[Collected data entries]
******
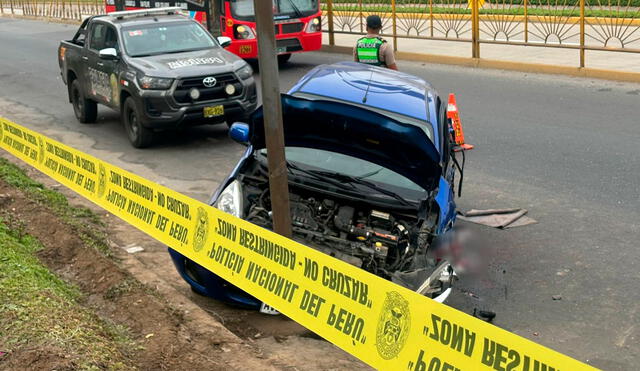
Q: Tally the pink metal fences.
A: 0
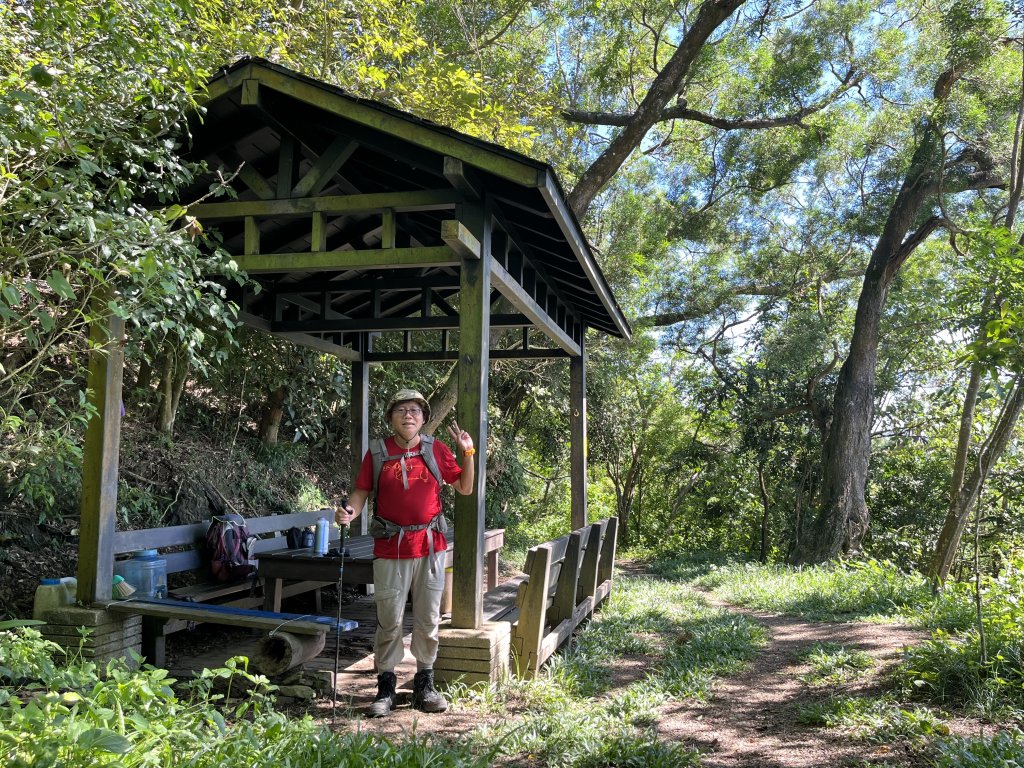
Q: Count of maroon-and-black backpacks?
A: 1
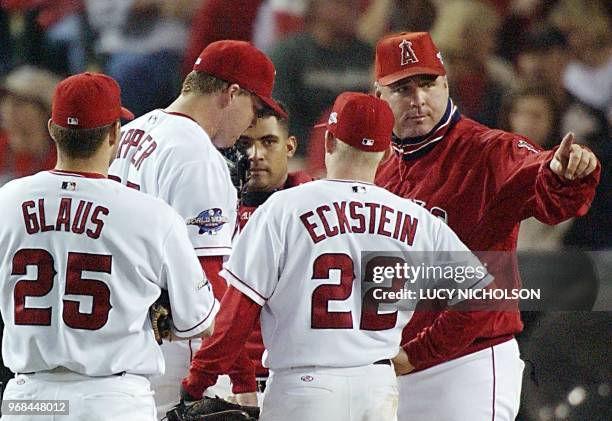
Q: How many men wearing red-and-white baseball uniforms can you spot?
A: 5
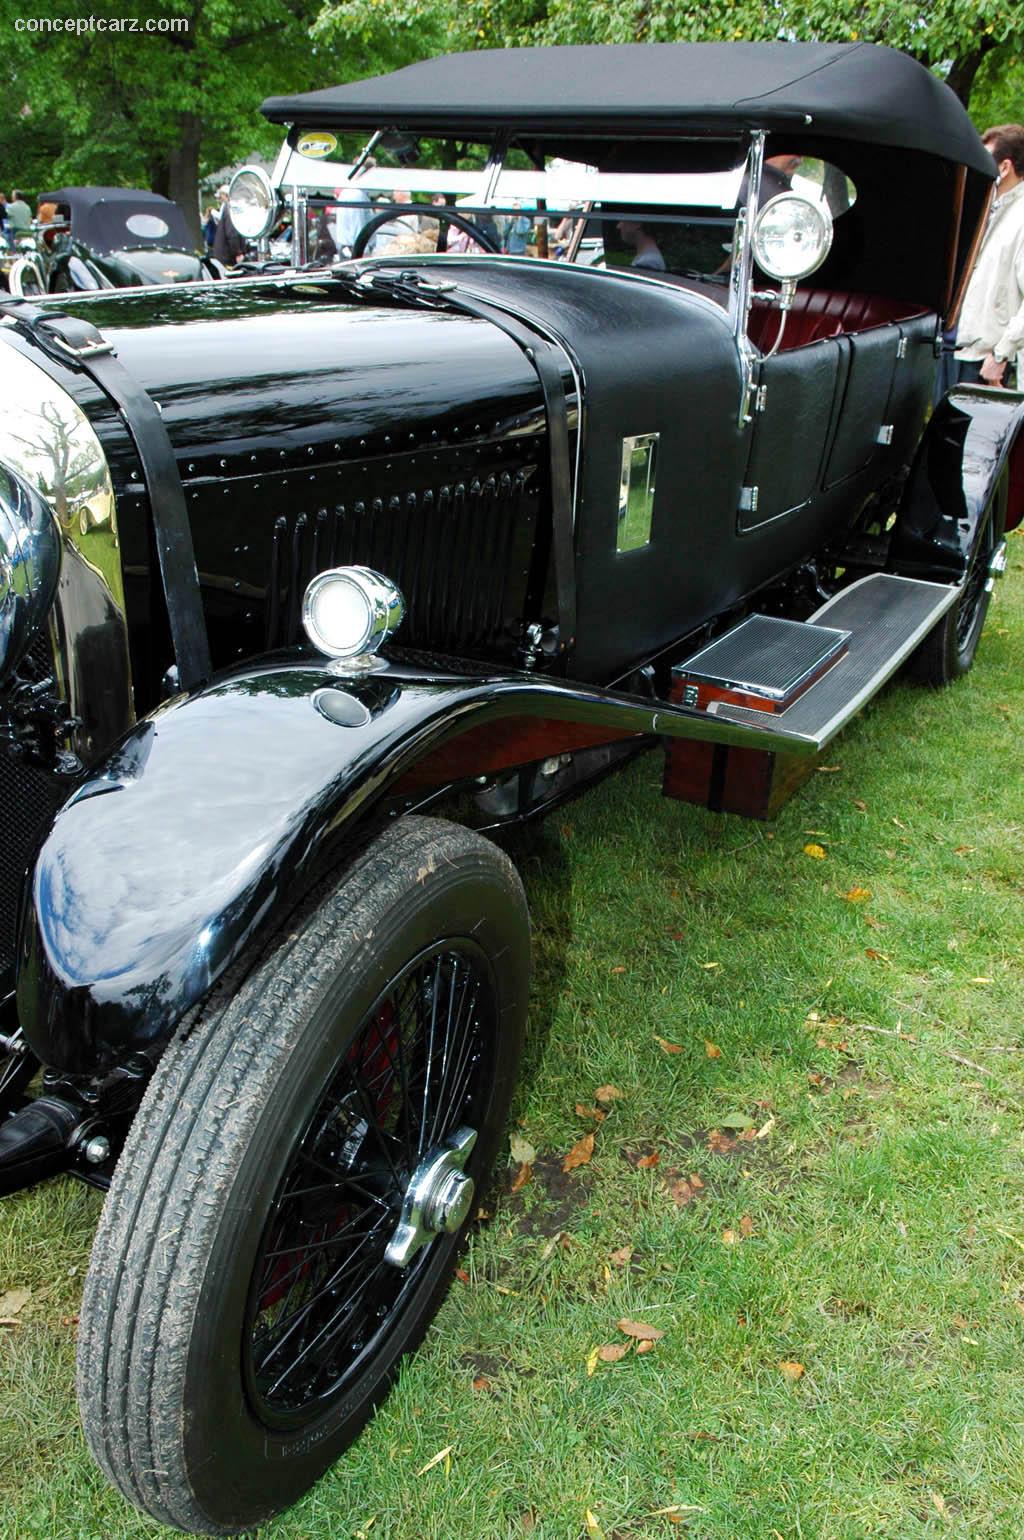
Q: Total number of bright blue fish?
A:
******
** TASK ITEM **
Only the lines from the one with "Q: Count of maroon-and-black backpacks?" through the last line above belong in the answer. Reproduce them exactly, without the pictures.

** ANSWER BOX **
Q: Count of maroon-and-black backpacks?
A: 1
Q: How many men wearing red-and-white baseball uniforms can you spot?
A: 5
Q: Total number of bright blue fish?
A:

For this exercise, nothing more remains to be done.